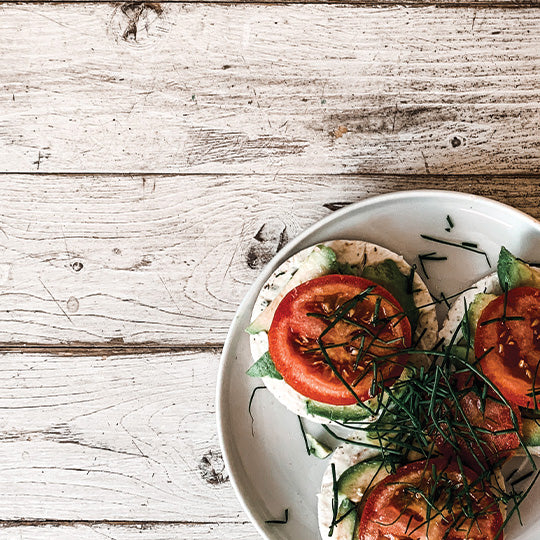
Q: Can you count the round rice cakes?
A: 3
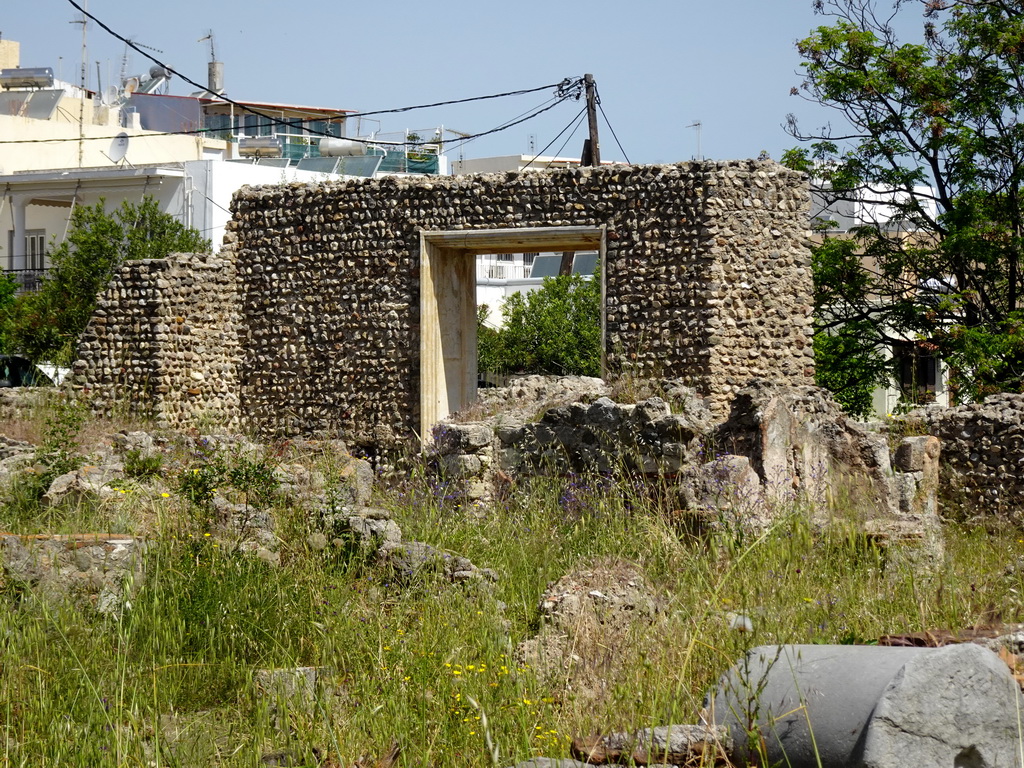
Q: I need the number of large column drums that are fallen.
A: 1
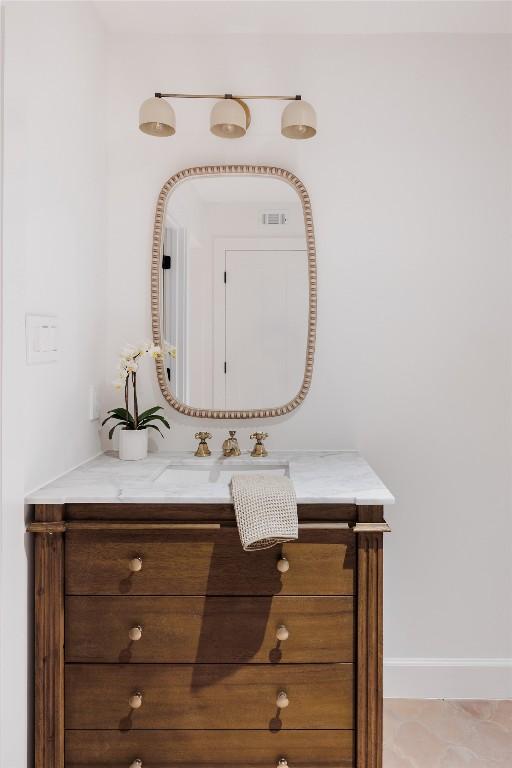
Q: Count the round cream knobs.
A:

┄┄┄┄┄┄┄┄┄┄

WHAT TO WORK ON
Return the complete data unchanged and include none of the pictures.

ANSWER BOX
Q: Can you count the round rice cakes?
A: 3
Q: I need the number of large column drums that are fallen.
A: 1
Q: Count the round cream knobs.
A:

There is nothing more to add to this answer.